Irish people love football. But football does not love them back.
How the incompetence and corruption of the FAI could ruin Irish Football for decades to come.
There are so many metrics to show our love for the game. Walk down any street and you’ll see someone wearing football apparel. Go to any league of Ireland ground on a Friday evening and you will see sold out signs. Turn on any radio station and the sports bulletins will be dominated by football stories.
In March, I saw grown men cry on two separate occasions when Shelbourne FC beat Shamrock Rovers in Tolka Park and then again in Dalymount when Gavin Molloy sent Bohemians fans for the exits when he banged in his header to make the game 2-0.
Football has a massive grip on the emotional psyche of Ireland. For all the time, money, emotion and hope invested in the beautiful game in Ireland from fans, very little of it is invested back to us to enjoy from our stakeholders.
The Football Association of Ireland (FAI) is the governing body of football in Ireland. Over the past three decades the FAI has been riddled with gross incompetence, levels of corruption which would make any organised crime family jealous and a fundamental disconnect between the punter and organisation. This is heavily documented in the book ‘Champagne Football’ written by Mark Tighe and Paul Rowan.
The three decades which followed Italia 90, Irelands greatest success at an international competition should have seen monumental investment in grassroots football and infrastructure to support the growing love of the game. Unfortunately what followed was anything but.
Very little investment was made in grassroots football. A huge over reliance on volunteers and farming out our best players to the UK at young ages in the hopes they would ‘make it’ has been the main strategy for developing elite footballers in this country.
It hasn’t worked as has been evidenced in the Senior Men’s football team results in recent years. Brexit has shut the door for players heading to the UK.
The success of the men’s national team usually coincides with pure euphoria amongst the Irish public. Italia 90, USA 94, the 2002 World Cup and the Euros. Just look at any episode of Reeling in the Years for these tournaments. The country grinds to a halt. Flags and bunting are put out, pubs are packed. Even if you aren’t a football fan, it’s hard not to be caught up in the sweeping wave of joy that passes through the country.

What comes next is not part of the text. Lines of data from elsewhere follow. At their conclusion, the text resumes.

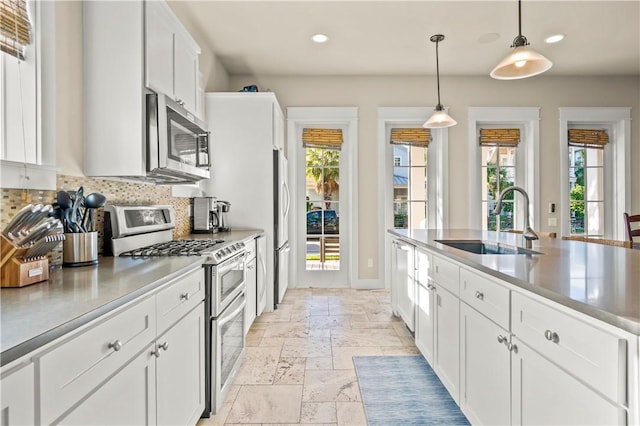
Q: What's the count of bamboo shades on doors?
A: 4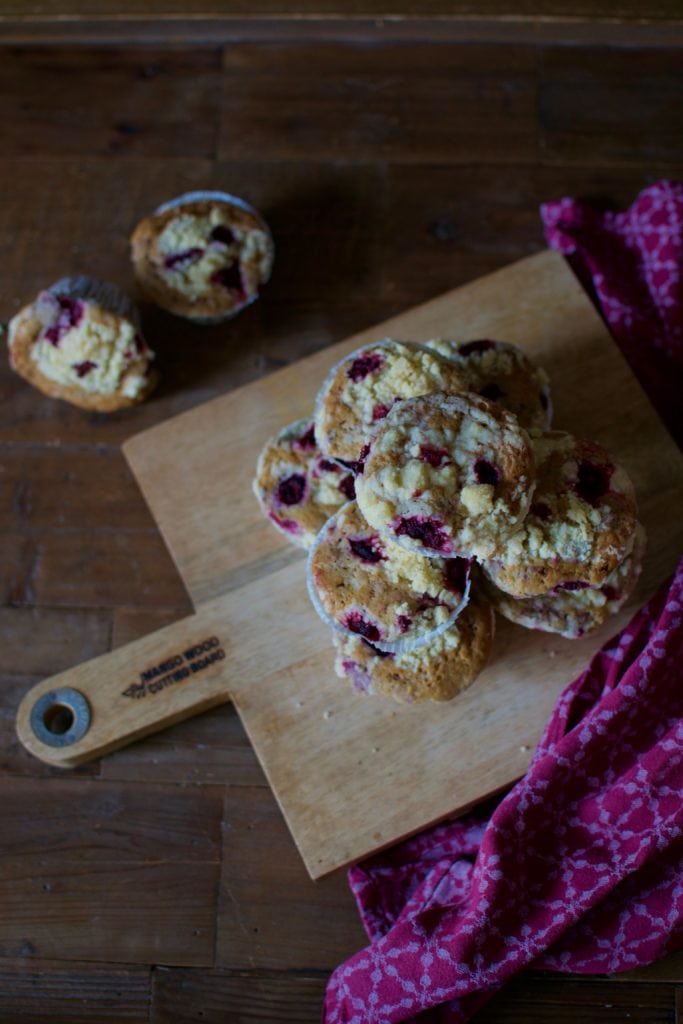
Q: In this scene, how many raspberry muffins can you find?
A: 10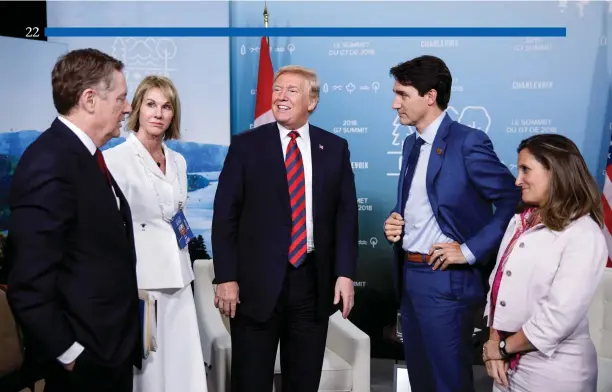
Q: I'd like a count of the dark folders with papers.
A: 1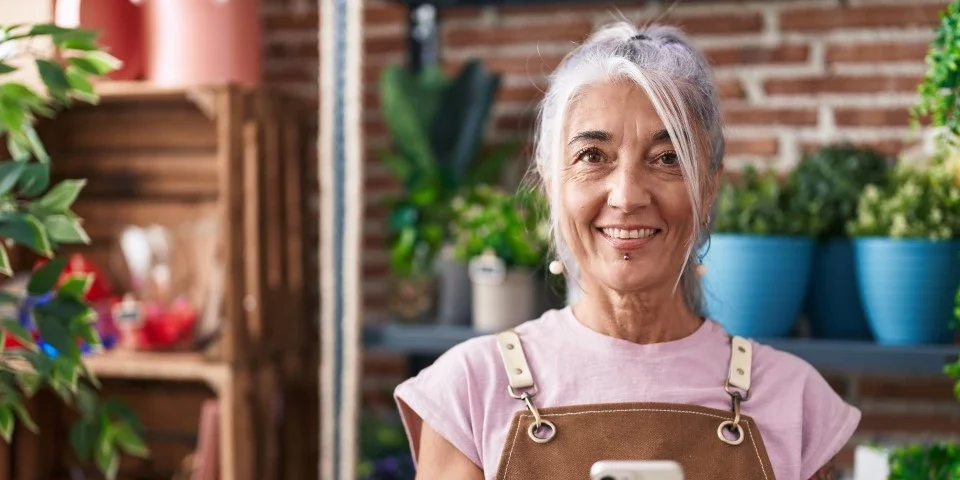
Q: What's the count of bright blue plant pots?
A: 3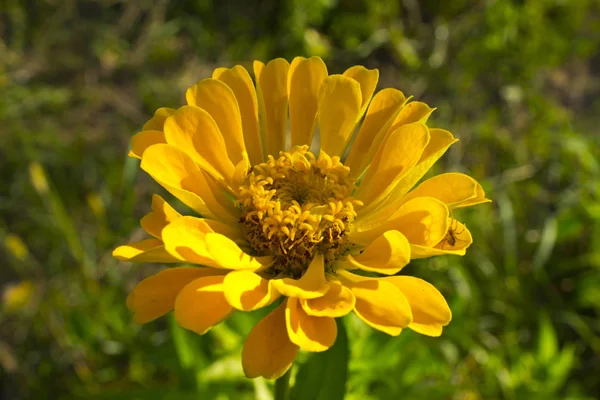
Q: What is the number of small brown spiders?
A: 1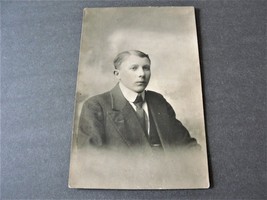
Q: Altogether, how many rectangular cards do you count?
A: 1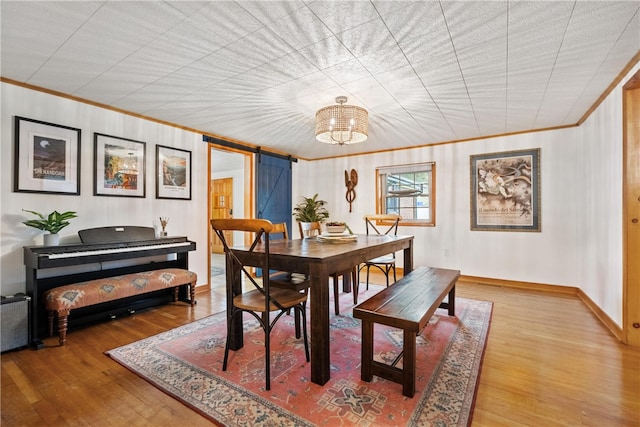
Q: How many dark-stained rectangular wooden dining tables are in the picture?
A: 1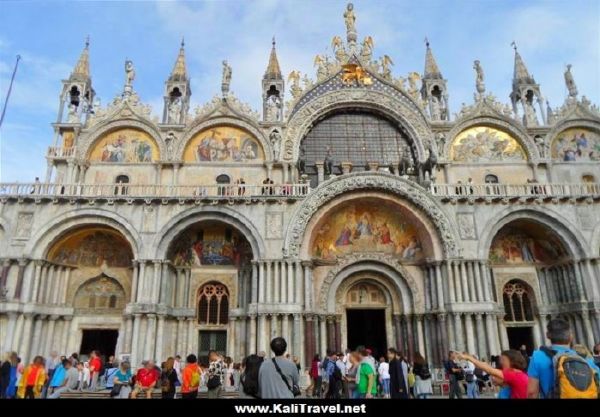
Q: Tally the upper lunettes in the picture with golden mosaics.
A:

Internationally we have become football lightweights, barely managing to get a result against even the weakest sides in Europe.
This isn’t bad luck, this is all a result of the governing body not being able to do their jobs competently. The fiasco of the last year since Stephen Kenny was sacked illustrates this. It’s clear the people responsible for making the decisions haven’t a breeze about what they are doing. PR disaster after PR disaster which all resulted in back to back defeats against England and Greece. These things are all connected.
This has a knock on affect on the fans. We are famous around the World for our fans. We love an away trip and bring an atmosphere anywhere we go. Just look at how Poznan honoured us after the 2012 Euros. The problem is the FAI don’t see us as football fans. They see us only as customers whose sole purpose is to extract as much money as possible from.
Recent commercial practices such as the match ticket bundles for the men’s national team are a great example of this. The FAI have done this on occasions where they bundle tickets for high demand games such as England, France and the Netherlands with low demand midweek games.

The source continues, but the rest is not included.